Sastra dan Orde Baru
Keruntuhan Orde Baru yang kemudian memunculkan era reformasi, sastra pun mengambil peran.
Sastra menjadi perlawanan kepada gaya kepemimpinan Soeharto yang otoriter, terpusat dan menghilangkan jiwa-jiwa orang yang kritis.
Bersuara kritis di bidang politik maka pencekalan terjadi. Mempertanyakan konsep ekonomi Orde Baru berkiblat pada Rostow yaitu Indonesia tinggal landas dengan rencana pembangunan lima tahun tahap I sampai V maka bersiaplah aparat akan menjemput di malam hari.
Ketika ke kritisan di bungkam dalam berbagai bidang maka sastra muncul dan melawan.
Sastra pamflet W.S. Rendra yang mengkritisi dan membongkar borok slogan "pembangunan"" menghujam tepat ke ulu jantung kuasa Orde Baru yang juga berujung pencekalan baca puisi kepada Rendra.
 Tapi orang-orang yang mendengarkan kritik dan borok Orde Baru lewat sastra pamflet Rendra mengetahui ada sesuatu yang salah pada cara dan bagaimana Soeharto memimpin.

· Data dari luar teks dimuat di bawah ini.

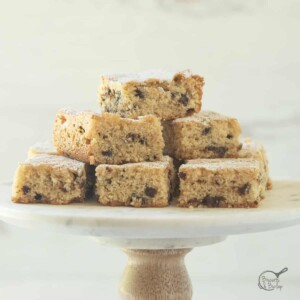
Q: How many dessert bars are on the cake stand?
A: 8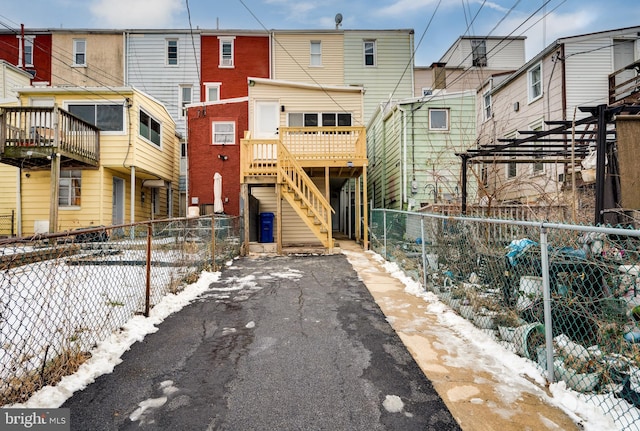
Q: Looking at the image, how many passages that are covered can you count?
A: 1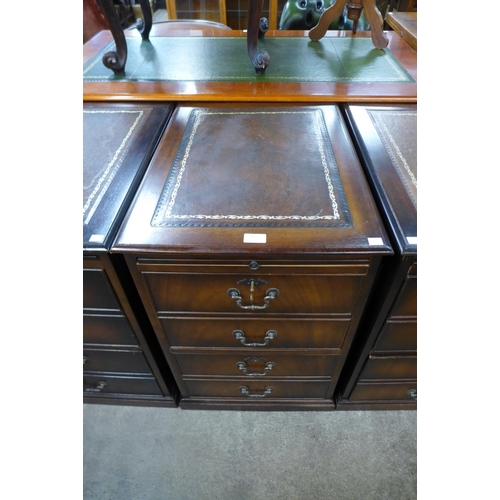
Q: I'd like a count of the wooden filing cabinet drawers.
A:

Kata-kata tajam bak pedang yang menebas.
Lama kelamaan benih pemberontakan dan perlawanan itu muncul karena kata-kata yang di tembakkan para sastrawan kepada rakyat kenai hati mereka dan benar adanya. Bahwa Orde Baru menindas rakyat di berbagai sendi kehidupan.Â
Dan juga ada 'kemesraan jahat' antara penguasa Orde Baru dengan pengusaha kera putih yang mengeruk kekayaan alam, 'membunuh' jutaan rakyatnya sendiri dengan kelaparan lewat perusahaan-perusahaan yang beroperasi tanpa keadilan upah dan bermanfaat bagi sekitarnya.
Struktur dan sistem kekuasaan yang lalim dan menindas rakyat di dedah berbingkai kata-kata. Ke kritisan menumpuk di pikiran rakyat yang dikibuli.